_Problem details_
Write out the lines below once more, exactly as they appear. Do not include pictures.

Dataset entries
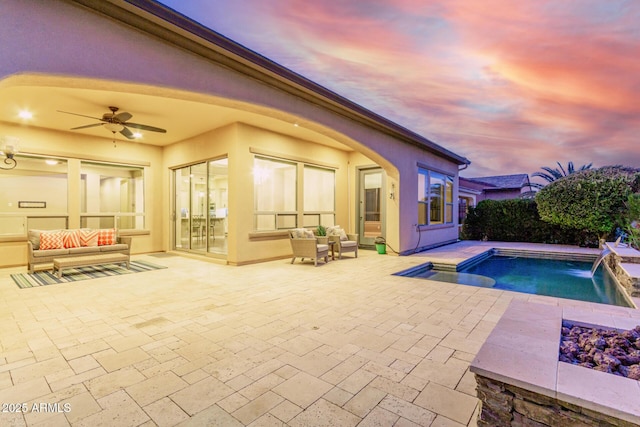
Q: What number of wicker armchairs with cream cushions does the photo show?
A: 2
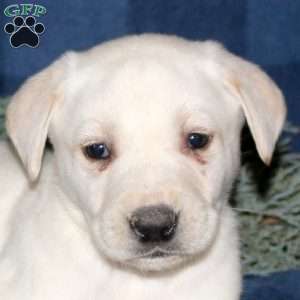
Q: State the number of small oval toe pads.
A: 4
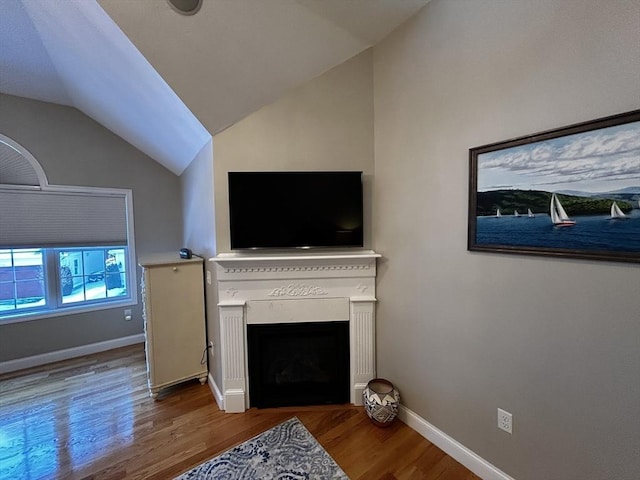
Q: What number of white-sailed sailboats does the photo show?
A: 5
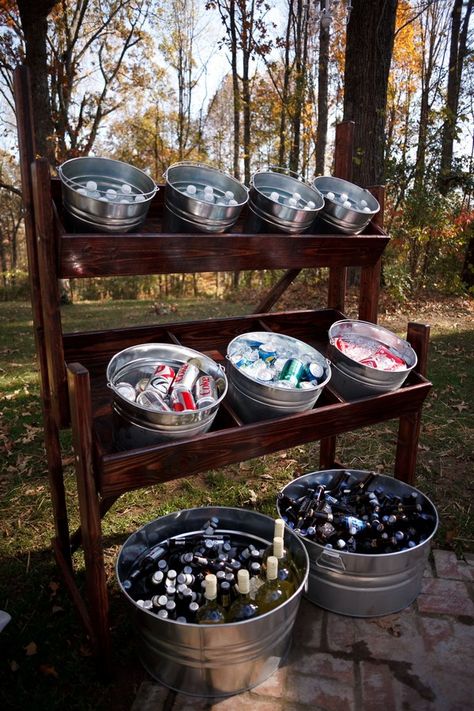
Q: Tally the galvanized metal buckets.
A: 9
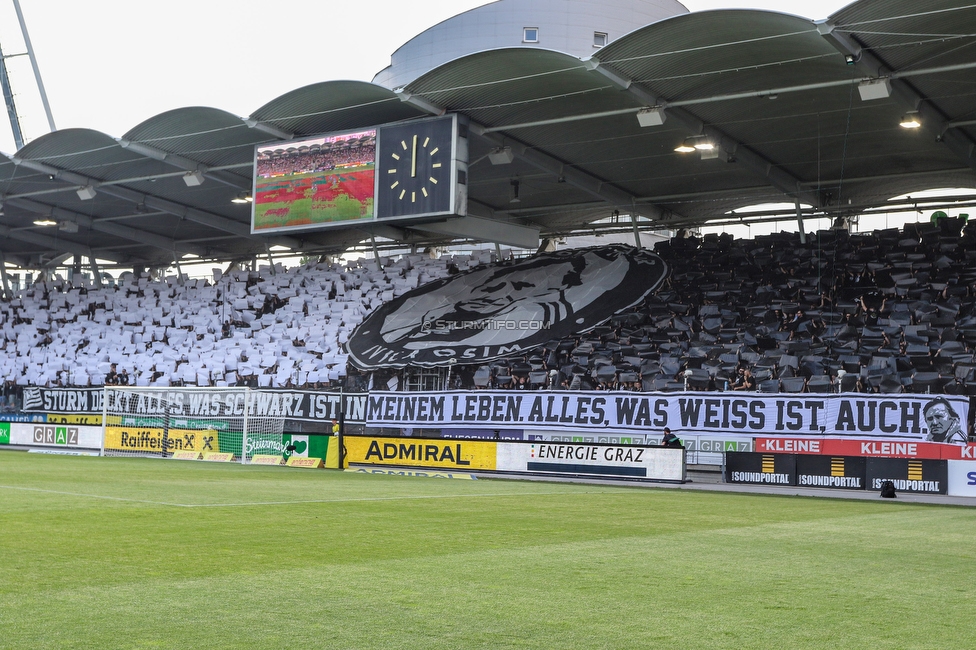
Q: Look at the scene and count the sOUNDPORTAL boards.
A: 3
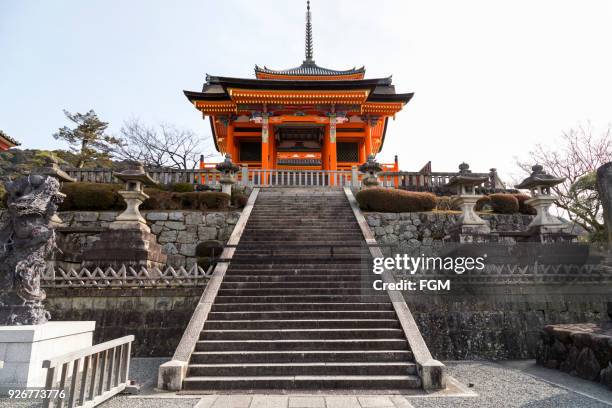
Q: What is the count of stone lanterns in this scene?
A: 6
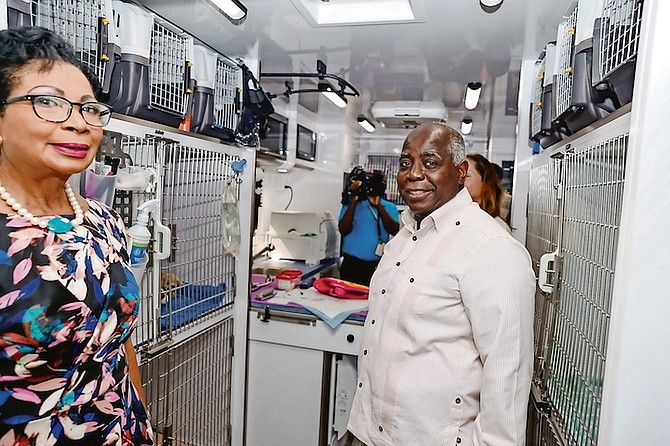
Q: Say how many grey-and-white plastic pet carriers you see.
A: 6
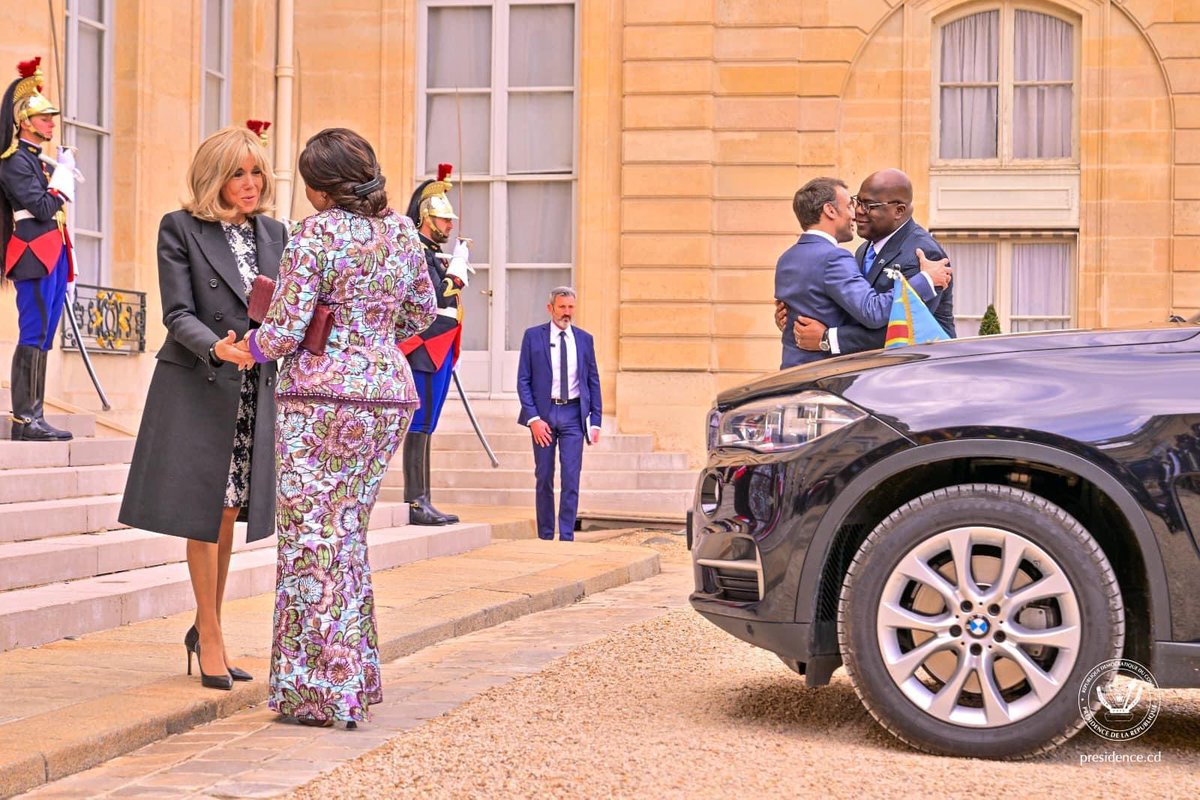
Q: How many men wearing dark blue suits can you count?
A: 3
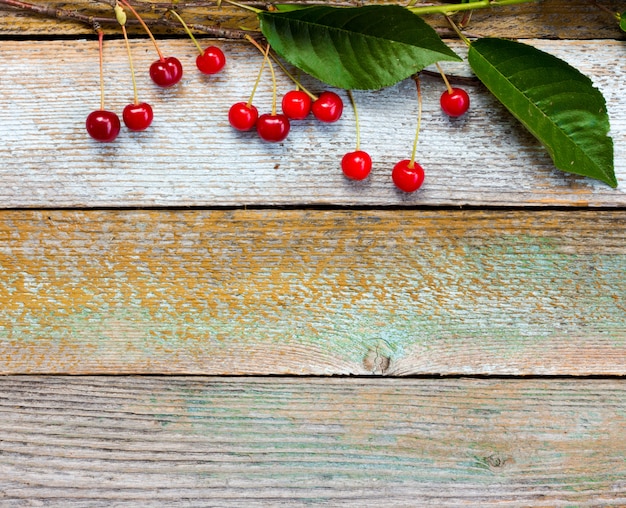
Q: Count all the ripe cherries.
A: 11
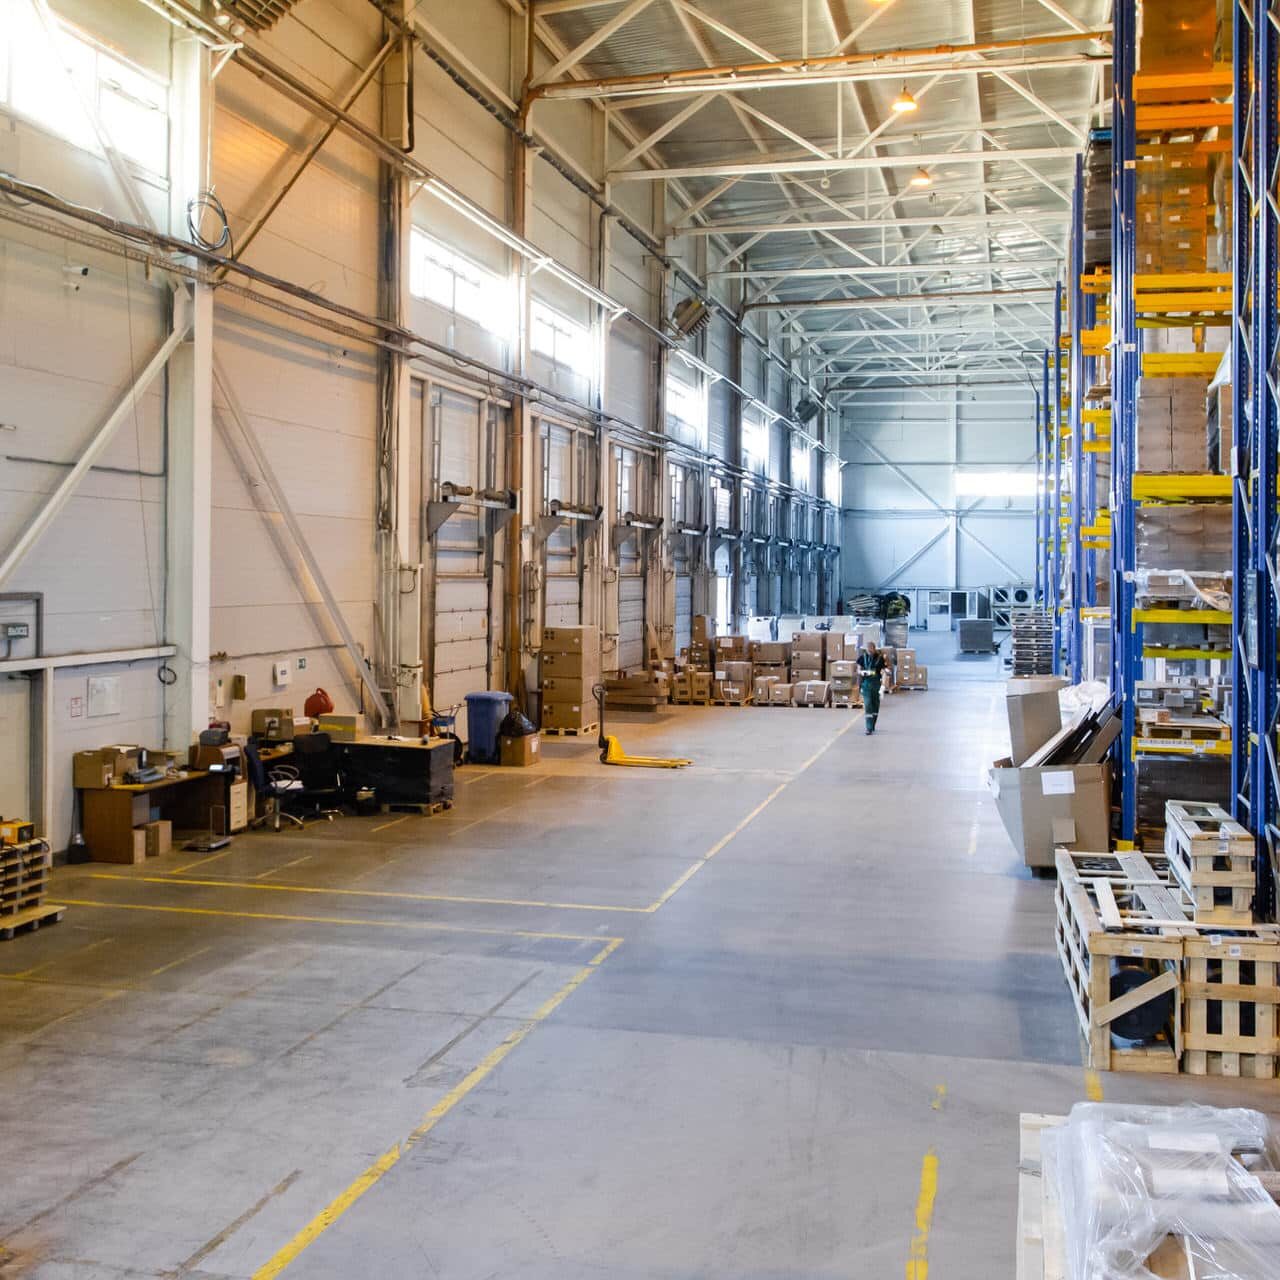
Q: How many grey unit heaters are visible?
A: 3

_Finished task_
Q: What number of wicker armchairs with cream cushions does the photo show?
A: 2
Q: State the number of small oval toe pads.
A: 4
Q: What number of white-sailed sailboats does the photo show?
A: 5
Q: Tally the galvanized metal buckets.
A: 9
Q: Look at the scene and count the sOUNDPORTAL boards.
A: 3
Q: What is the count of stone lanterns in this scene?
A: 6
Q: Say how many grey-and-white plastic pet carriers you see.
A: 6
Q: How many men wearing dark blue suits can you count?
A: 3
Q: Count all the ripe cherries.
A: 11
Q: How many grey unit heaters are visible?
A: 3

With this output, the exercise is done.